**TASK GOAL:** In the entries below, find each line with the string "many" and copy it.

↓

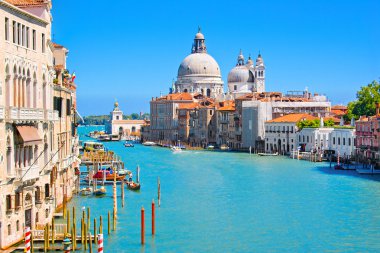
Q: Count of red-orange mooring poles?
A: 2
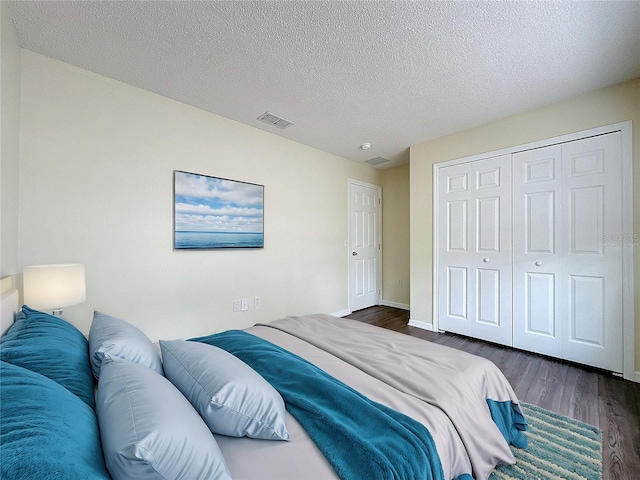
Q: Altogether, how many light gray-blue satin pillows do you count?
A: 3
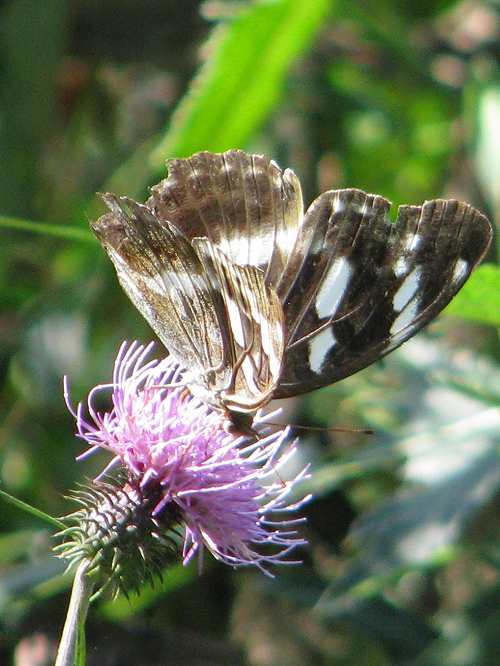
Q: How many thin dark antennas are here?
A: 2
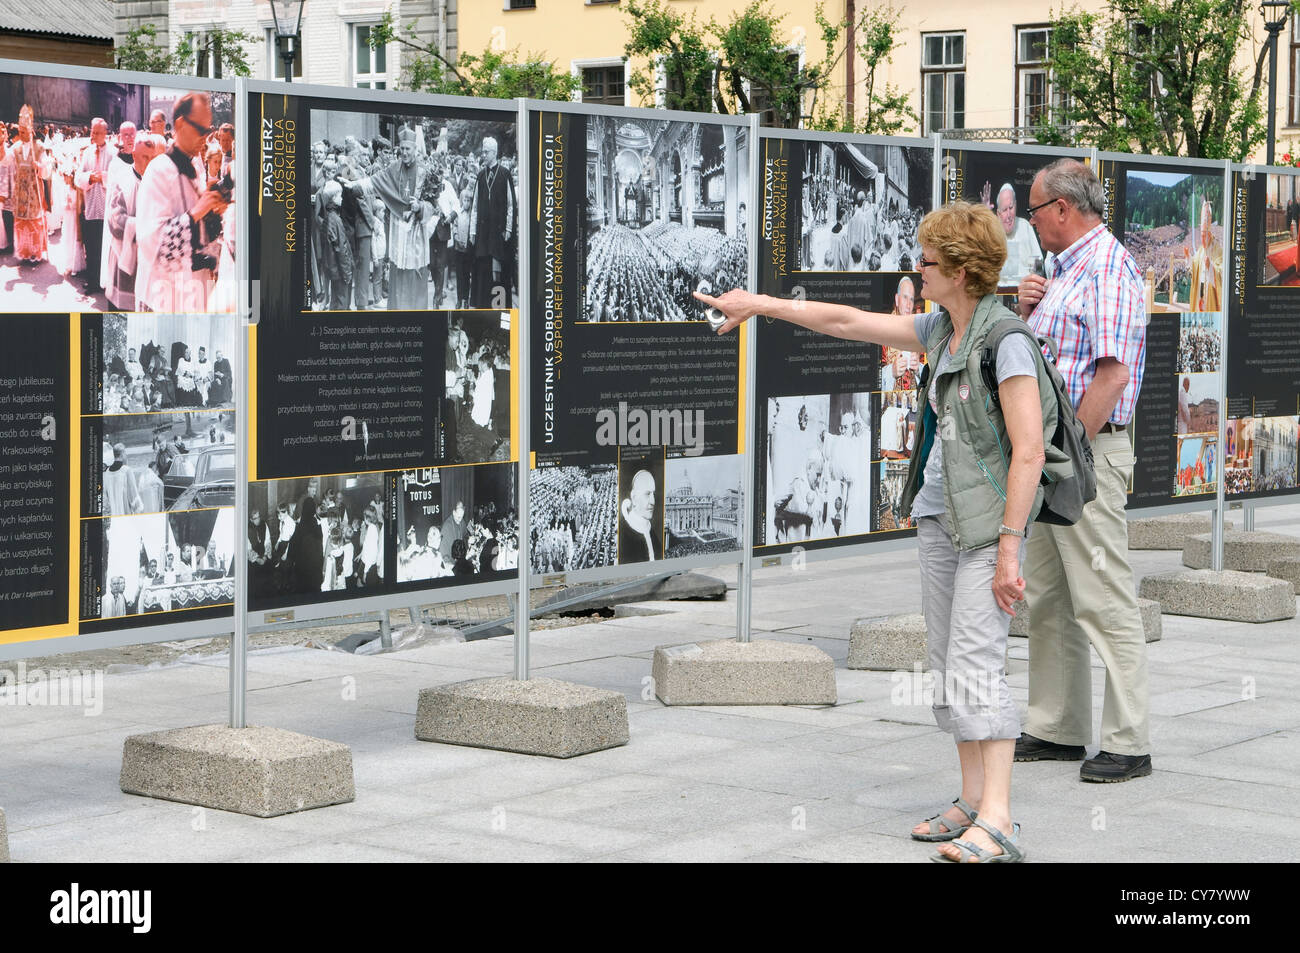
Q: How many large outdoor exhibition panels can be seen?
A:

↑

**RESPONSE TO THE TASK:**
Q: Altogether, how many light gray-blue satin pillows do you count?
Q: How many thin dark antennas are here?
Q: How many large outdoor exhibition panels can be seen?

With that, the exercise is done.